There may be no alarm bells, but there is a crisis: there is nothing natural to the disappearance within a century of more than half of the world's languages spoken today, nor is it normal that a relative privileged few can dominate through language much of the "others" in the rest of the world.
The use of an auxiliary and neutral language such as Esperanto was one of the ways suggested 125 years ago of maintaining "unity through diversity" in a way which was both fair and equitable - and not contributing to the massive extinction of the linguistic heritage of all of humanity.
Is this realistic? I don't know.
Should we just give up and do nothing? Absolutely not.

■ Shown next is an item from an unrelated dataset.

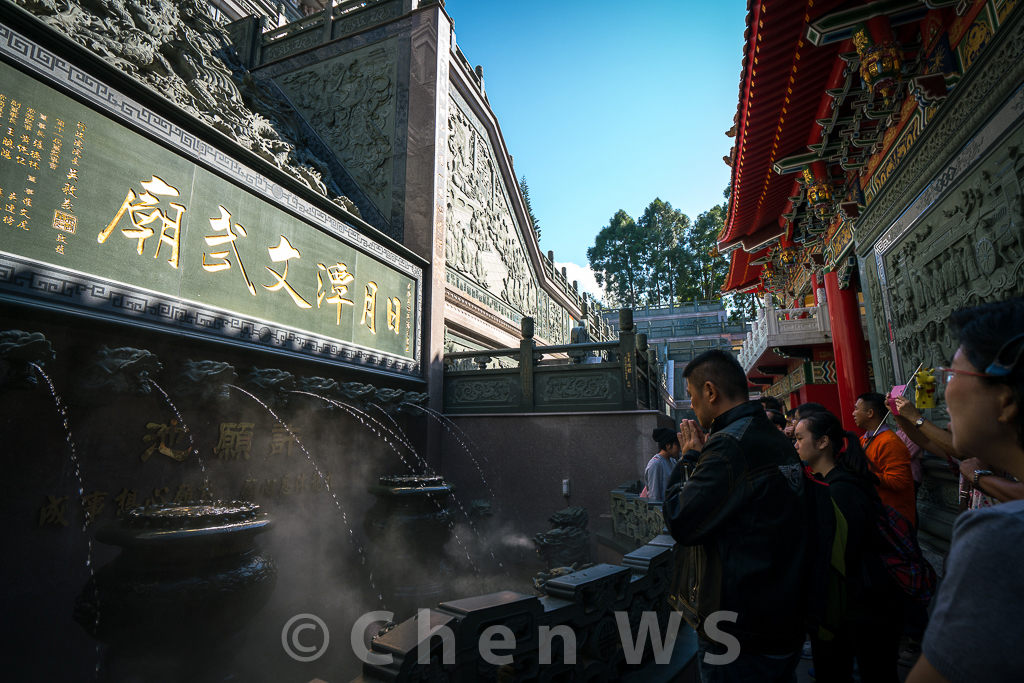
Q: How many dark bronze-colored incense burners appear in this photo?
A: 2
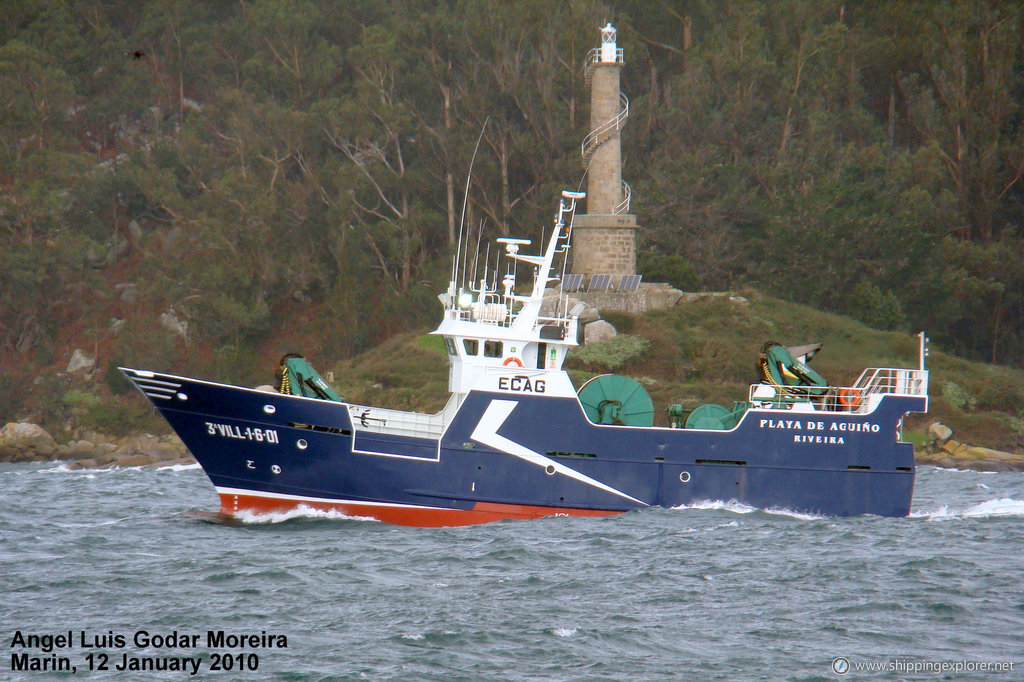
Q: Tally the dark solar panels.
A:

To paraphrase Gandhi, if "non-cooperation with evil is as much a duty as cooperation with good", then this should also be true for the policies of governments and international organizations such as the UN and UNESCO. It would be wrong - maybe even evil - to do nothing when facing this phenomenon and to simply allow hundreds of millions of people from all around the world to be excluded, disadvantaged or even penalised for not being perfectly fluent in one of a small handful of
world mega-languages often erroneously presented as the only languages of development and civilization.
125 years after its creation, the need for a language such as Esperanto is more pressing in the 21st Century than it was in the 19th: large segments of humanity must not be excluded by the adoption
of a small number of exclusive languages which, contrary to widespread myths are neither neutral nor bring together without favouritism all of the world's nations.